The claim of plaintiff that he is entitled to a carrier’s privilege on the rig is founded on article 3217 of the Civil Code, the pertinent parts of which read as follows:

“The debts which are privileged on certain movables, are the following: * * *

“9. The carrier’s charges and the accessory expenses, on the thing carried, including necessary charges and expenses paid by carriers. * * * ”

In oral argument, the counsel for Allison contended that the quoted' article conferred the privilege on common carriers only; but this position, which we think was without merit, seems to have been abandoned, as it is not mentioned in brief. The same contention was made in Kocke v. Garnier, 15 La. App. 461, 131 So. 198. The Court of Appeal, First Circuit, ably discussed the question in that case and held that the privilege granted by the article extended alike to both private and common carriers.

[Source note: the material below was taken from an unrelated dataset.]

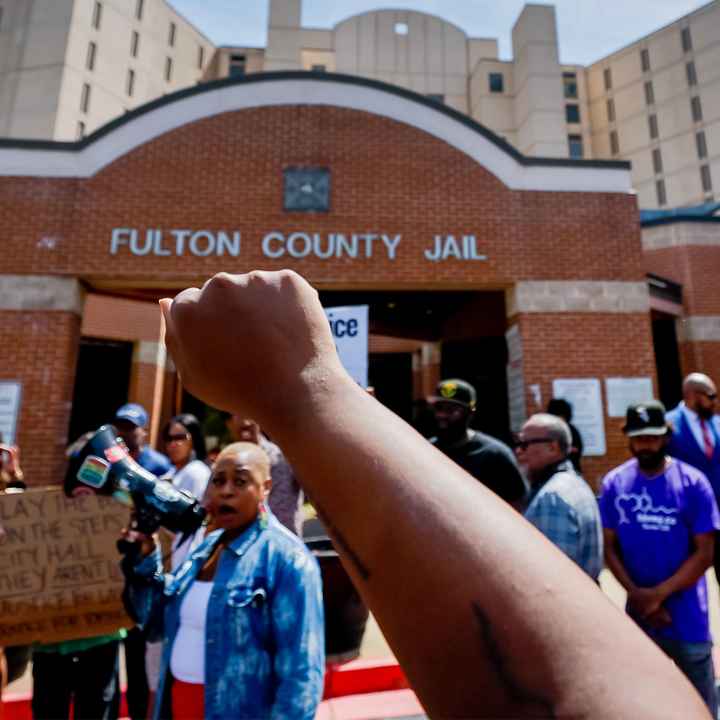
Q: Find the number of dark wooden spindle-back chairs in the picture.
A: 0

The counsel for Allison now content themselves in the position that as the carrier’s privilege was not recorded, it could not affect the property of Allison, a third person with reference to the transaction.

In order to dispose of this contention, it is not necessary to determine whether it is essential as a matter of law for a carrier’s *420privilege to be recorded in order to affect third persons, for the reason that Allison was not a third person within the meaning of that expression in articles 3273, 3274, and 3347 of the Civil Code.

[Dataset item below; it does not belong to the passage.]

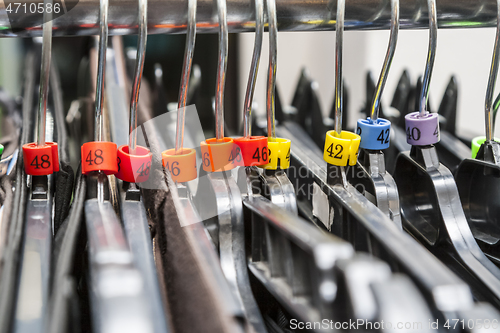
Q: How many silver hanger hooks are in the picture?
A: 11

Allison was present when the contract of carriage was entered into. He was a witness to the agreement. A witness to an act of mortgage is not a third person with reference thereto, in the meaning of the cited articles. McDaniel v. Lalanne, 28 La. Ann. 661; Daniel McDaniel v. Stoval et al., 25 La. Ann. 495; Civ. Code, arts. 3343, 3344.

The articles referred to apply to both mortgages and privileges. Therefore Allison, a witness to the agreement, was not a third person with reference to the privilege which arose therefrom as a legal consequence.

We are further of the opinion that Allison cannot be considered a “third person” for another reason. 1-Ie consented to the contract of carriage. He knew (or is presumed to have known) thdt a privilege existed in favor of the carrier and against the property transported, for the payment of carriage charges. The privilege was neither, expressly nor impliedly waived by the carrier.

It must be presumed that if he consented to the contract of carriage, he also consented to the imposition by law of the privilege which is an incident thereof. If the privilege arose as a result of his consent and the transportation of the property inured to his benefit (the evidence shows that it did), it cannot be reasonably contended that he is a third person with reference to the transaction.

For the reasons assigned, we think the judgment appealed from is correct, and it is affirmed.